Finanças
Lula discute com Trump combate à lavagem de dinheiro via Delaware
Na véspera, chefe da Receita Federal detalhou esquema para presidente brasileiro e ministros
O presidente Luiz Inácio Lula da Silva abordou, em ligação com o presidente dos Estados Unidos, Donald Trump, na tarde desta terça-feira (2), o uso do estado americano de Delaware para lavagem de dinheiro oriundo de fraudes tributárias no Brasil.
No dia anterior à conversa, o secretário da Receita Federal, Robinson Barreirinhas, apresentou a Lula e a ministros, em reunião no Palácio do Planalto, detalhes das investigações sobre o esquema. Segundo o órgão, o Grupo Refit teria movimentado R$ 72 bilhões em um ano, ocultando lucros por meio de offshores em Delaware, considerado um paraíso fiscal.
Após a apresentação, Lula solicitou que o material fosse traduzido para o inglês, a fim de utilizá-lo no diálogo com Trump. Participaram da reunião os ministros Fernando Haddad (Fazenda), Ricardo Lewandowski (Justiça), Gleisi Hoffmann (Relações Institucionais), Sidônio Palmeira (Comunicação Social), Rui Costa (Casa Civil) e Mauro Vieira (Relações Exteriores).
Em 27 de junho, data em que a Polícia Federal deflagrou a operação Poço de Lobato contra fraudes atribuídas ao Grupo Refit, dono da Refinaria de Manguinhos (RJ), o ministro Haddad já havia alertado sobre o uso de empresas em Delaware.
“Queremos pautar com os Estados Unidos conversas sobre crime organizado. Estão abrindo empresas em Delaware. Fazem um empréstimo para fundos, que, pela suspeita da Receita, jamais serão pagos e esse dinheiro volta em forma de aplicação no Brasil, como se fosse um investimento estrangeiro direto”, afirmou Haddad na ocasião.
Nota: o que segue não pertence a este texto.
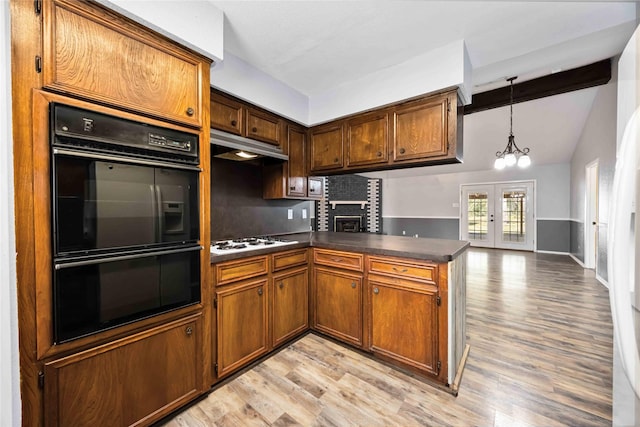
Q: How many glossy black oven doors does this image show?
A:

O ministro classificou o esquema como uma “triangulação internacional gravíssima” e revelou que a última operação identificada simulava um investimento estrangeiro de R$ 1,2 bilhão.
“Não sabemos quantos fundos são. É importante ter colaboração internacional”, reforçou Haddad.
Após tomar conhecimento das declarações do ministro, Lula solicitou a elaboração da apresentação detalhada das fraudes. Em nota divulgada nesta terça-feira, após a conversa com Trump, o governo brasileiro destacou: “O presidente Lula igualmente ressaltou a urgência em reforçar a cooperação com os EUA para combater o crime organizado internacional. Destacou as recentes operações realizadas no Brasil pelo governo federal com vistas a asfixiar financeiramente o crime organizado e identificou ramificações que operam a partir do exterior. O presidente Trump ressaltou total disposição em trabalhar junto com o Brasil e que dará todo o apoio a iniciativas conjuntas entre os dois países para enfrentar essas organizações criminosas.”
A Operação Poço de Lobato revelou um esquema de sonegação fiscal que, segundo o governo de São Paulo, chegava a R$ 350 milhões por mês, envolvendo importadoras, distribuidoras, formuladoras, postos, fundos de investimento e empresas de fachada no Brasil e no exterior.